■ What you need to do
The records below must be transcribed exactly. Do not include the pictures.

■ Records for this task

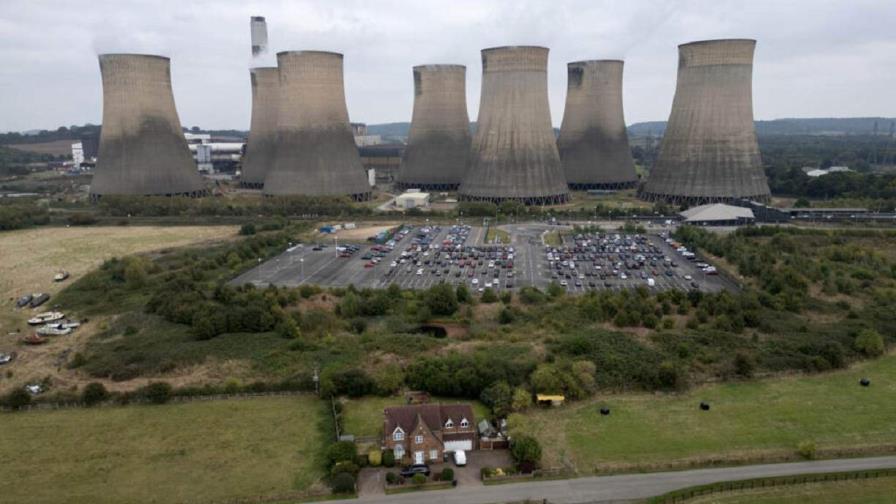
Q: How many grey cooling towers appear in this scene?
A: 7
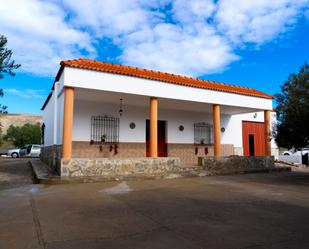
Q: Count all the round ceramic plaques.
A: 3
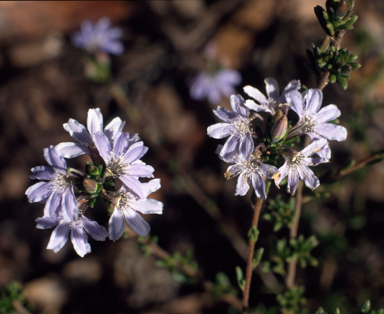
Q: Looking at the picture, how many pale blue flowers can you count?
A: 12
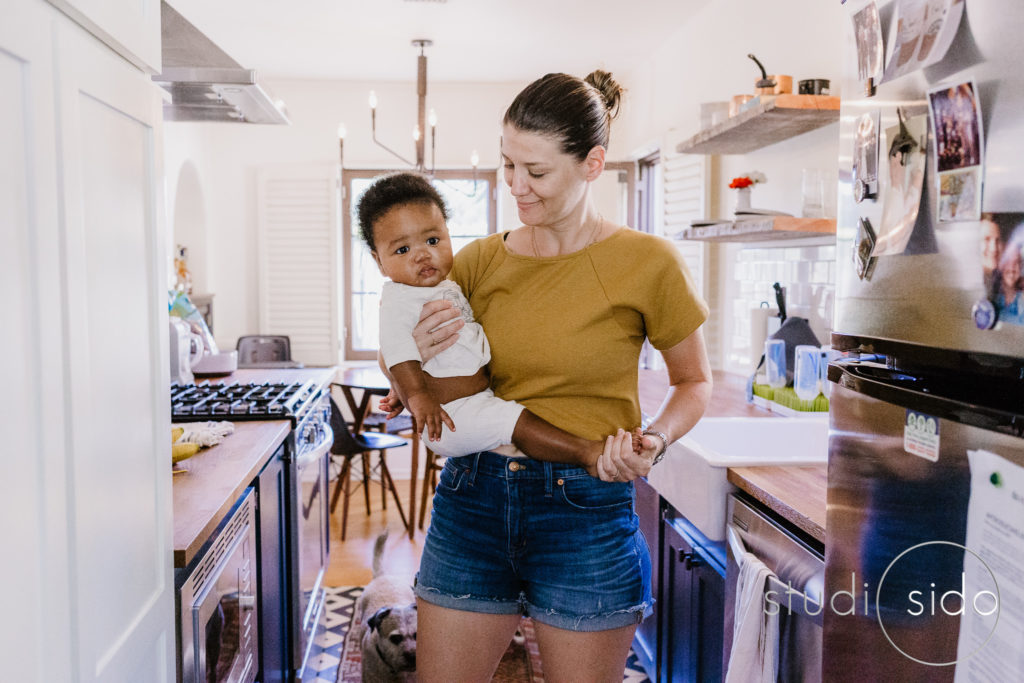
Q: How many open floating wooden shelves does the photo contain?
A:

■ Answer section
Q: How many grey cooling towers appear in this scene?
A: 7
Q: Count all the round ceramic plaques.
A: 3
Q: Looking at the picture, how many pale blue flowers can you count?
A: 12
Q: How many open floating wooden shelves does the photo contain?
A:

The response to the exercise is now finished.